NVRAM-ified Unixoid

Non-volatile main memory (NVM)

The trend toward fast, byte-addressable non-volatile memory (i.e. NVM in the form of NVRAM) with latencies and write resistance closer to SRAM and DRAM than flash positions this new type of main memory as a possible replacement for established volatile technologies. While on the one hand the non-volatility and low leakage capacity make NVRAM an attractive candidate for new system designs in addition to other advantageous features, on the other hand there are also major challenges, especially for the programming of such systems. For example, power failures in combination with NVRAM to protect the computing status result in control flows that can unexpectedly transform a sequential process into a non-sequential process (cf. REDOS): a program has to deal with its own status from earlier interrupted runs. If programs can be executed directly in the NVRAM, normal volatile main memory (functional) becomes superfluous. Volatile memory can then only be found in the cache and in device/processor registers. An operating system designed for this can dispense with many, if not all, persistence measures that would normally otherwise be implemented and thereby reduce its level of background noise. Considered in detail, this enables energy requirements to be reduced, computing power to be increased and latencies to be reduced. In addition, the elimination of these persistence measures means that an “NVM-only” operating system is leaner than its functionally identical twin of conventional design. On the one hand, this contributes to better analysability of non-functional properties of the operating system and, on the other hand, results in a smaller attack surface or trustworthy computing base.

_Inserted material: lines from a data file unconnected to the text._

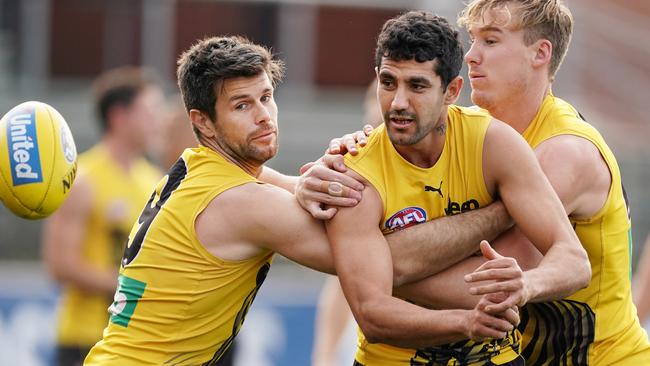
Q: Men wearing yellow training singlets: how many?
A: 4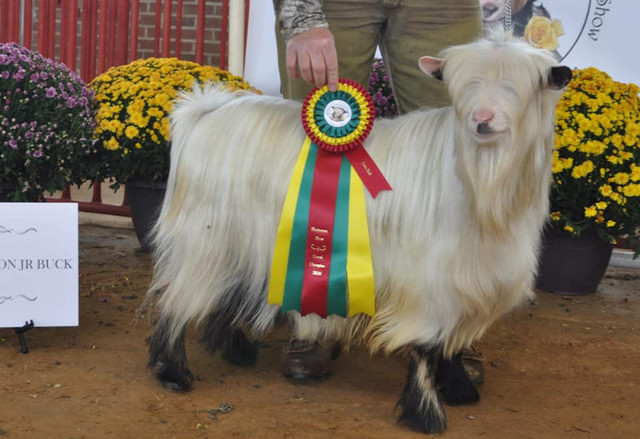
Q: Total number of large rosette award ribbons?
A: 1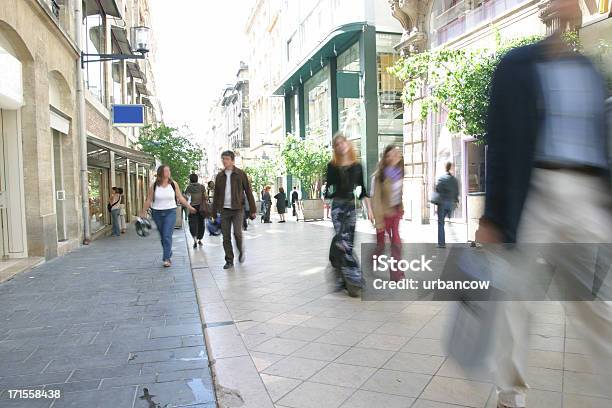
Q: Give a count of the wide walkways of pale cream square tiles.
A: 1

NVRAM-ification of Linux and FreeBSD

The NEON and PAVE projects assume an “NVM-only” Unix-like universal operating system, namely Linux on the one hand and FreeBSD on the other. Both operating systems are based on functionally identical x86-64 hardware, especially Optane™ technology as NVRAM. They have both been NVRAM-ified so that they themselves, as well as the machine programs they run, execute directly in NVRAM. Basically, only the main memory technology was exchanged for them, that is, DRAM for NVRAM.

In practice, replacing the main memory base (DRAM with NVRAM) has proven to be unexpectedly difficult and time-consuming for both operating systems, but the problems were much more in the BIOS. The bootstrap process proved tricky, as it can only be done from DRAM to work around hardware and firmware limitations of the x86-64 platform. In addition, some legacy device drivers depend on 32-bit addressable memory, while the Optane™ NVRAM populates physical addresses well above 4 GiB. However, as soon as the system is booted it runs completely in NVRAM and no longer uses DRAM.

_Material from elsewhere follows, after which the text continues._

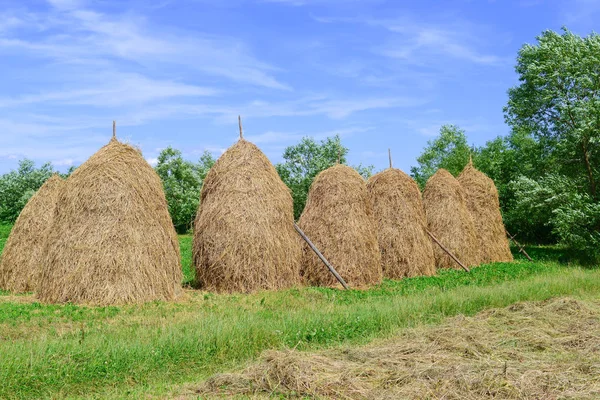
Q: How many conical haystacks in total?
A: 7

Note that with “NVRAM-ification” of Linux and FreeBSD, only the main memory platform was replaced for both operating systems: a rigorous technology switch from DRAM to NVRAM was made without taking special precautions for efficient NVRAM operation. Both systems were adopted unchanged, except for the porting measures to be able to switch from DRAM to NVRAM. These system variants ported to NVM should not only provide a basis for the work envisaged in NEON and PAVE, but also enable, in particular, a quantitative and comparative analysis of the performance parameters of common (Unix-like) general-purpose operating systems with respect to DRAM and NVRAM. This means in particular that Linux as well as FreeBSD were not “REDOS-ed” for these investigations, in order to prevent possible and “NVM-only” caused race conditions in the event of power failures by special system-software features running in the background.

We have established a nearly worst-case baseline for the possible performance of such a “NVRAM-ified” general-purpose operating system under heavy load. While the synthetic memory benchmarks showed a wide variety of performance penalties, all of the kernel build benchmarks only revealed a penalty of significantly less than 4x. Thus, the expected degradation was drowned in “system jitter” to a large extent. The power draw increased only insignificantly and even decreased for several workloads, while the overall energy consumption was proportional to the prolonged execution times of the benchmarks.

Considering the higher read/write latencies of Optane™ NVRAM compared to DRAM, the worse performance of these NVM-only Unioxids is not unexpected, but it is already within limits and falls into a range that already makes these solutions, which are unoptimized for NVRAM, suitable for certain application domains. High performance is not always the measure of all things! Sometimes it is more important to guarantee the timeliness of operations, even at the expense of speed. Likewise, it may be the premise to support efficient fault-tolerant operation of the computing system. For the latter, the NVRAM-enabled systems presented here would already not be a bad choice.